YOUR ASSIGNMENT: Go through the records and count every line that holds "square". Only the number belongs in the reply.

DATA SHOWN:
========================================================================

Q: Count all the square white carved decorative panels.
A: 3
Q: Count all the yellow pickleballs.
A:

========================================================================

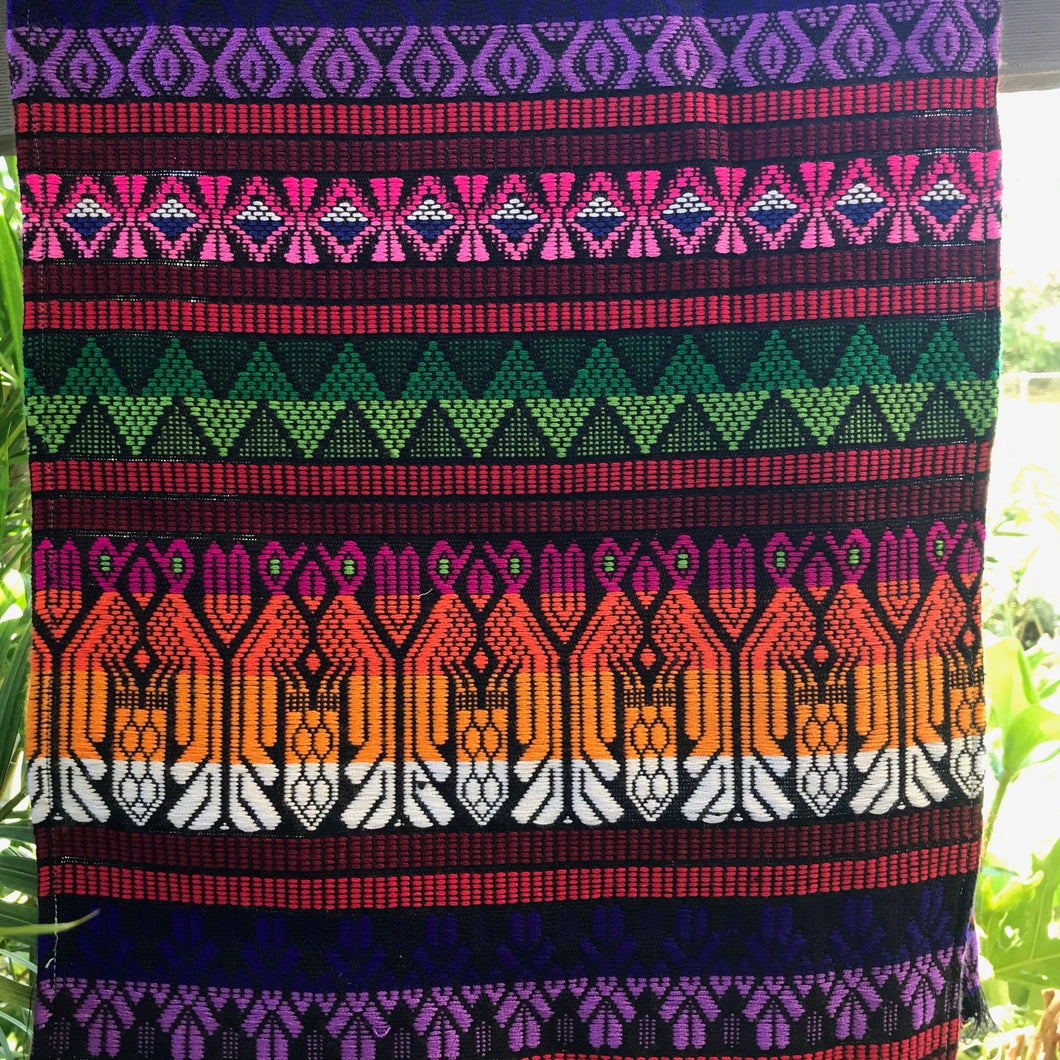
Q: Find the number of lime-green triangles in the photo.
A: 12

========================================================================

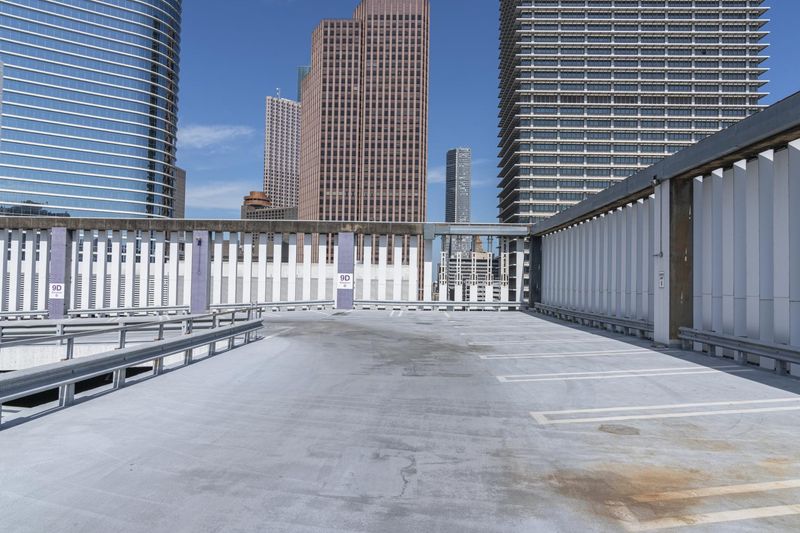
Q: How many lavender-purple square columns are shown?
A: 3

========================================================================

TASK RESPONSE: 2